|
|
|
|
|
by ogrisel
3500 days ago
|
|
Then the total batch size is growing with the number of GPUs and the convergence might be impacted both in terms of speed and solution quality (e.g. https://arxiv.org/abs/1609.04836 ). I could believe you if tell you me that the validation loss and test accuracy of the large distributed model remains as good as the sequential, single GPU model after the same total number of epochs but this is not a given and if it's not the case I would find those benchmarks deceptive. |
|
Both X and Y are related to the dataset and network complexity. A rough guess I often use is num_classes < X < 10num_classes and Y ~= 10X. To accelerate the convergence for batch size between X and Y, we can either increase the data augmentation or learning rate, or both. The basic idea is to add more noise to the SGD training to avoid falling into suboptimal points too easily.
The paper you mentioned studies the extremely case that batch size >> Y. They used CIFAR 10 (num_classes = 10) and batch size (20% num_examples = 12K).
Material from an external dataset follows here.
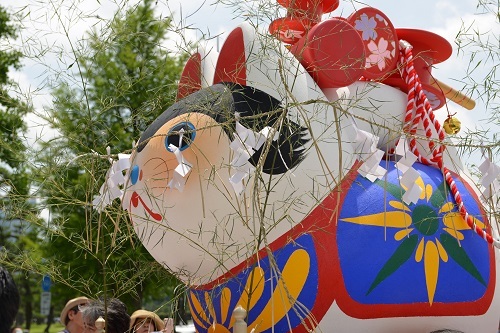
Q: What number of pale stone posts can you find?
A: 2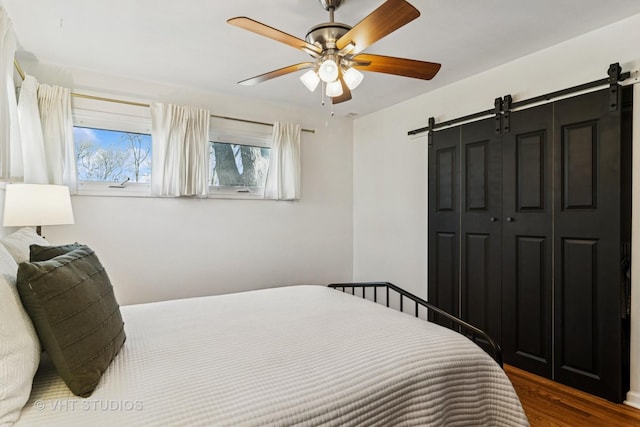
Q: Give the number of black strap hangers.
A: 4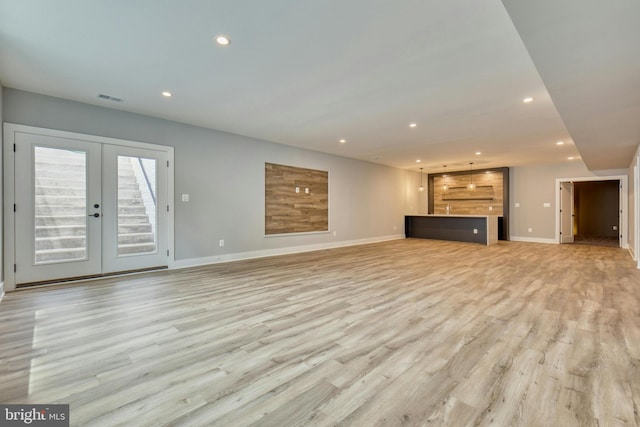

I also surprised that they also extended our earlier work to CNN and showed promising results (Sec 4.2)
But also as mentioned by the paper authors, there is little theory we can say about that. I expected that the research community will have fun about it for a while.
But back to the MXNet benchmark, we did successfully tuned the hyper-parameters with 128 GPUs and batch size = 32 * 128 to match the convergence compared to a single machine on the Imagenet 1K dataset. So we think our setting is reasonable. But the main point here is that we are more willing to show how fast the system can achieve, so that researchers can easier try more efficient distributed algorithms here.